Geoffrey Hodge, chief executive officer of SOTIO Biotech US, discussed the company's development of the BOXR cell therapy platform.
“What we’re looking at is adding an additional gene, the ‘bolt-on’ gene: a second gene in addition to the traditional CAR-T transgene that can help the T-cells survive in the solid tumor microenvironment. And so we’ve built a screening platform to look at potential genes of interest and screen them in a number of different tests, in particular low-glucose and low-oxygen, which are pretty characteristic of the challenge that T-cells encounter in the solid tumor microenvironment.”

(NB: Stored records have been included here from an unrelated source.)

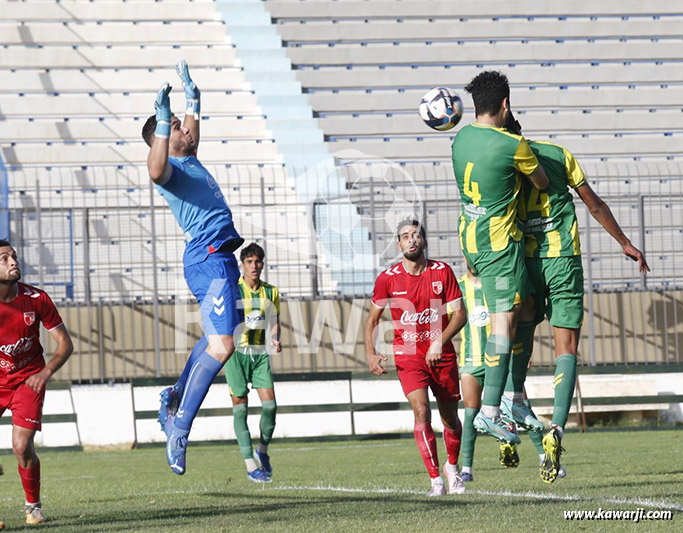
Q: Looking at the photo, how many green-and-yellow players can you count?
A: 4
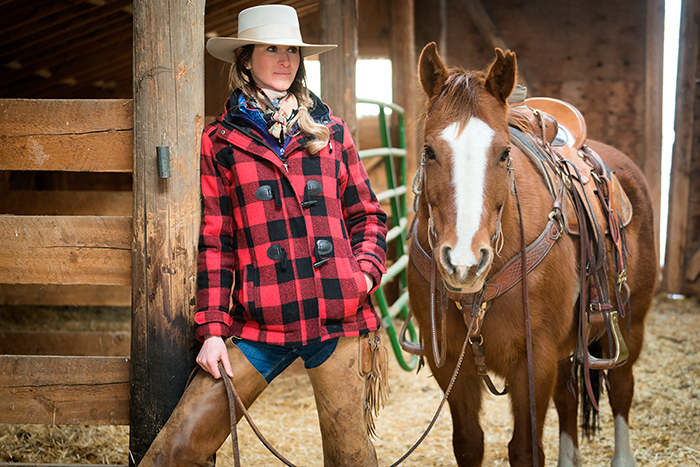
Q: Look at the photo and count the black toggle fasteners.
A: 4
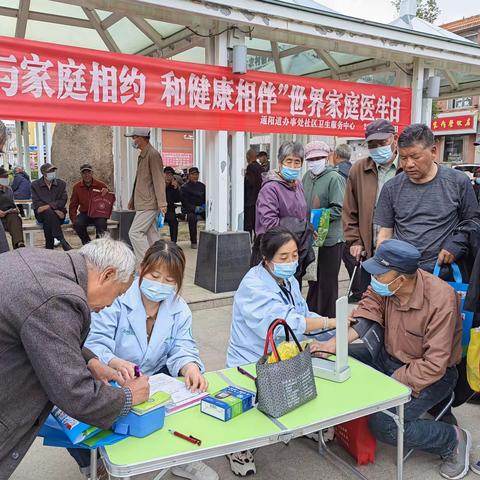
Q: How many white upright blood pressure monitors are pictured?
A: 1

While there has been great success with treating hematological cancers with CAR T-cell therapies, the treatment of solid tumors has remained a challenge for the field of cell therapy.

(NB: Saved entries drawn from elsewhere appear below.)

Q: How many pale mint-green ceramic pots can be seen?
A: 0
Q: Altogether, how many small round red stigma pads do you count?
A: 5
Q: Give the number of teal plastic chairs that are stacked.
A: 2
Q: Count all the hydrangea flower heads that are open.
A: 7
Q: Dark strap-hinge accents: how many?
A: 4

Geoffrey Hodge, chief executive officer, SOTIO Biotech US, spoke with CGTLive about the company's Bolt-On Chimeric Receptor (BOXR) cell therapy screening platform and its use in identifying "bolt-on" transgenes that could potentially improve the effectiveness of CAR T-cells in solid tumor microenvironments.
He discussed GOT2, the first transgene identified by the company for this purpose, which codes for an enzyme that when over-expressed makes T-cells much more competitive in models of the low-glucose and low-oxygen microenvironments found in solid tumors. Hodge mentioned that following the pre-clinical studies, an Investigational New Drug application for a CAR-T therapy candidate based on these findings, BOXR1030, was filed last year. He also discussed the company’s upcoming clinical studies for BOXR1030 (NCT05120271) and ongoing efforts to identify additional transgenes of interest with the BOXR screening platform.